On Tue, Jan 22, 2013 at 10:55 AM, Kyle Roberts <ker17.duke.edu> wrote:
> Hi,
>
> I am attempting to run a steered MD simulation (using sander with
> ncsu_smd) where I pull on a loop of the protein in a given direction.
> I figure using a DISTANCE variable is the easiest way to do this, but
> unfortunately there are no two atoms that are lined up in the
> direction that I would like to pull. Therefore, I would like to add a
> dummy atom so that I can pull the protein loop in the direction of the
> dummy atom.
>
> Based on a previous thread on the list, I added a dummy atom by adding
> an ion to my protein and then editing the ion parameters (with parmed)
> to set the VDW, charge and GB Radii and Screen terms to 0.0. However,
> when the GB Radii and Screen terms are zero the overall energy is
> always "NaN". If I only change the VDW and charge parameters, my dummy
> atom still interacts with the environment (I am using implicit
> solvent) and slowly moves away from the protein during the simulation.
>
> My current solution is to restrain the movement of the dummy atom so
> that it cannot move away from the protein, however this is non-ideal.

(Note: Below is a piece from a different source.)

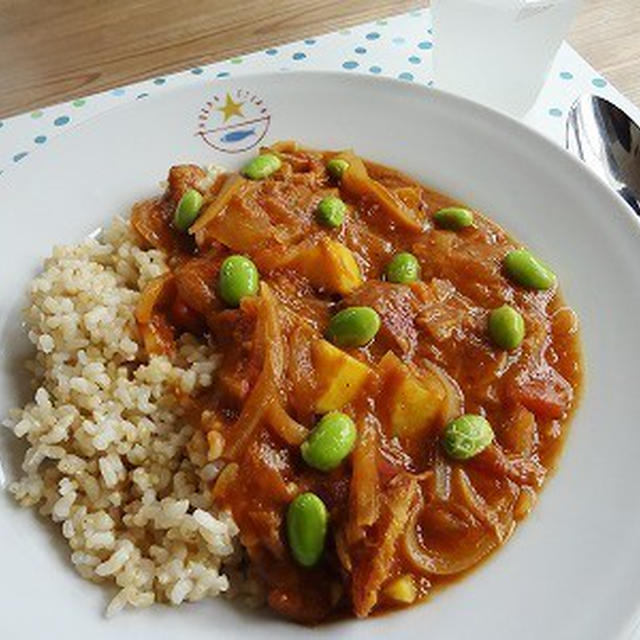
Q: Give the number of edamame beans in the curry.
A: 13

> I assume that another solution would be to use explicit solvent,
> although I would prefer to stick with implicit solvent. Is there
> another way to use a dummy atom with implicit solvent? Alternatively,
> is there a better way to pull the protein in a specific direction
> without the addition of a dummy atom?
>
As long as the charge and the VDW parameters are zero and no bonds exist,
the ion is _not_ interacting with the rest of the protein. All GB energy
terms in the pairwise summation include a product of the charges (which is
0 with the dummy atom). Furthermore, as long as the dummy atom is at least
rgbmax away from the surface of the protein, it won't be included in the
calculation of the effective radii for any protein atoms, either.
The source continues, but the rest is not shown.